Nah, they're just humans like the rest of us...


I went to Venice a year ago this week alone, it was amazing. I stayed in the city for 5 days and explored, and was lucky enough to get back there a few months ago for a second time. Probably one of the most special places I've ever been, I can't wait to get back there once again.


----------



## Justme (Sep 11, 2002)

hkskyline said:


> * Venice wants St Mark's tourists dressed and tidy *
> Reuters
> Fri May 4, 10:10 AM ET
> 
> ...



First of all, they should renovate St. Marks Square. I found this the most dissapointing sight in what is one of the most beautiful and facinating cities in the world. St. Marks Square looks old and tired. Ok, I know it _is_ old, but so are many other places in Europe that have had a decent facelift.

First, before they expect tourists to dress up, they should dress up the square.

If you go to Venice, make St Marks Square the last thing to see. The rest of Venice is so much nicer and more interesting... and less crowds.


----------



## Bahnsteig4 (Sep 9, 2005)

> I've always imagined tourists in Europe as dignified, well-dressed people shown in movies and the like.


Tourists _from_ Europe.


j/k.


----------



## Kelsen (Jul 29, 2006)

Venecia is really a jewel!


----------



## hkskyline (Sep 13, 2002)

*Conservationists sound alarm about tourists flooding Venice as city urges visitors to behave *
14 June 2007

VENICE, Italy (AP) - A message to visitors to Venice: No bare torsos in St. Mark's Square. No lounging on the monuments. And no feet dangling in the canals. 

Henry James observed more than a century ago: "Though there are some disagreeable things in Venice there is nothing so disagreeable as the visitors." 

Multiply that in the bargain-travel era: A whopping 20 million tourists are expected this year, and many are just the kind of day-tripper believed to wreak the most havoc on Venice's delicate ecology and architecture, without leaving behind a financial footprint that would help officials at least neutralize their impact. 

"Venice has a cultural history that needs to be protected. The image of the city is being hurt by the napkins that are being left in St. Mark's Square," said Augusto Salvadori, the city official in charge of public conduct. He has launched the campaign to encourage tourists, and Venetians, to treat the city in a manner befitting its stature. 

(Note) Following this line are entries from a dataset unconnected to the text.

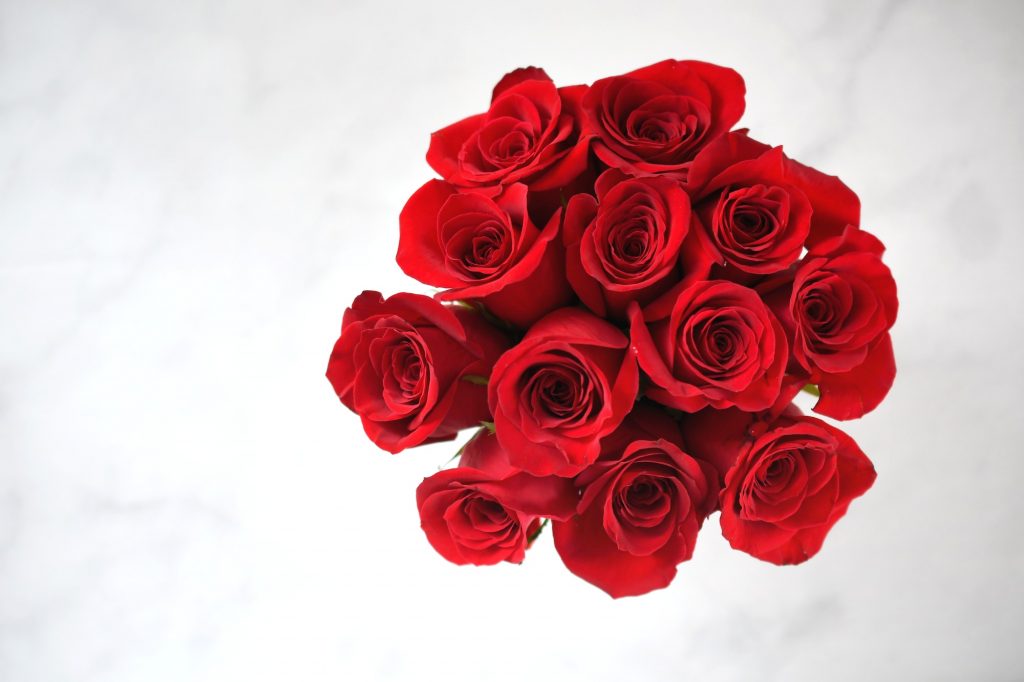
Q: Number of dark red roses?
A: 12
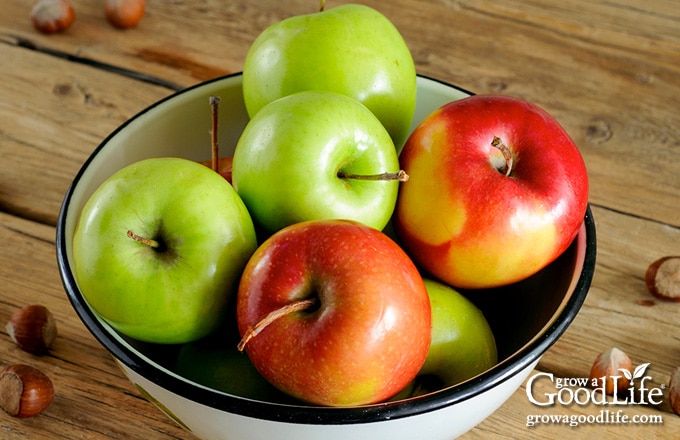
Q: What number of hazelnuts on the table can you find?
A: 7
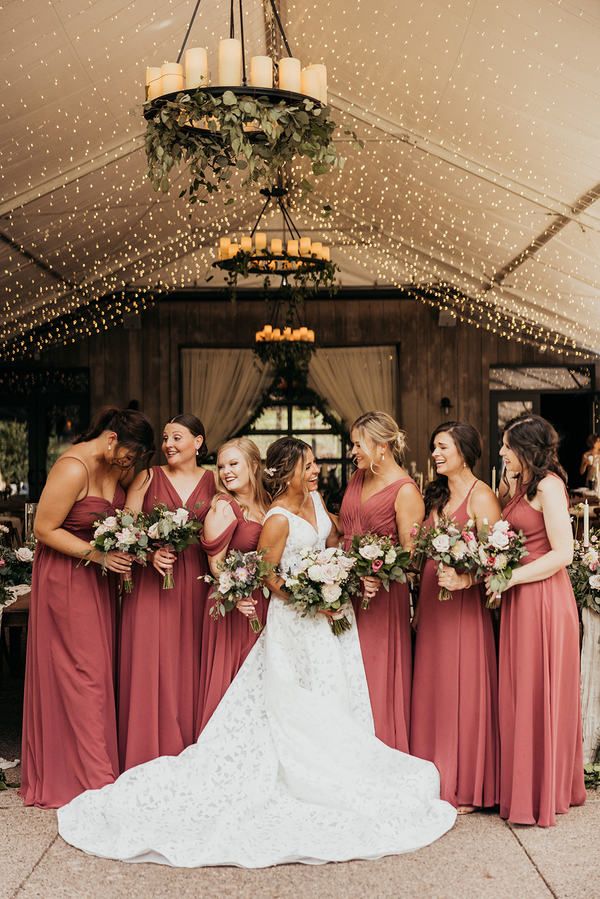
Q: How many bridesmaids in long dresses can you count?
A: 6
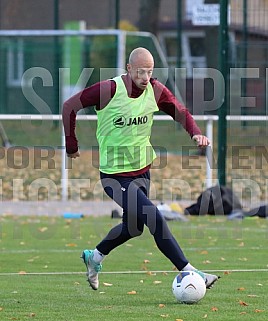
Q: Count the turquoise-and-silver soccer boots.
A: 2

Salvadori has had signs erected around the city advising visitors: Don't picnic in public places. Don't treat the canals as if they were a beach. Don't write messages for fellow travelers on the monuments. Violaters face fines of euro50 (US$67), and the city has deployed enforcement stewards. 

But such practical admonishments, while welcome, don't address the root of the problem, say conservationists and historians, who argue that Venice's image is cheapened by travelers who zip in, snap a few photos and zip out, without appreciating the city on a deeper level. 

"The city is gradually assuming the stereotype that tourists have when they are here. ... From the tangible point of view, it is being consumed, dismantled by the confrontation with the customer-oriented attitude, which says, 'You are the tourist, the client, tell us what you want and we will give it to you,'" said Pierluigi Sacco, a professor of design at Venice's University IUAV who is active in the efforts to protect Italian art cities. 

"That is very good for an amusement park, but not an art city." 

Sacco's prescription is to raise cultural offerings to heighten tourists' commitment to the city -- augmenting the Biennale, a contemporary art show that draws several hundred-thousand visitors every two years, and the annual Film Festival held on the Venice Lido. 

Venice Mayor Massimo Cacciari has ruled out charging an entrance fee to the city as unmanageable, but he is pushing Rome to reconsider a lodging tax of a few dollars on overnight visitors to help cover the costs of such services as trash removal -- which must be done by hand cart in many Venetian quarters. 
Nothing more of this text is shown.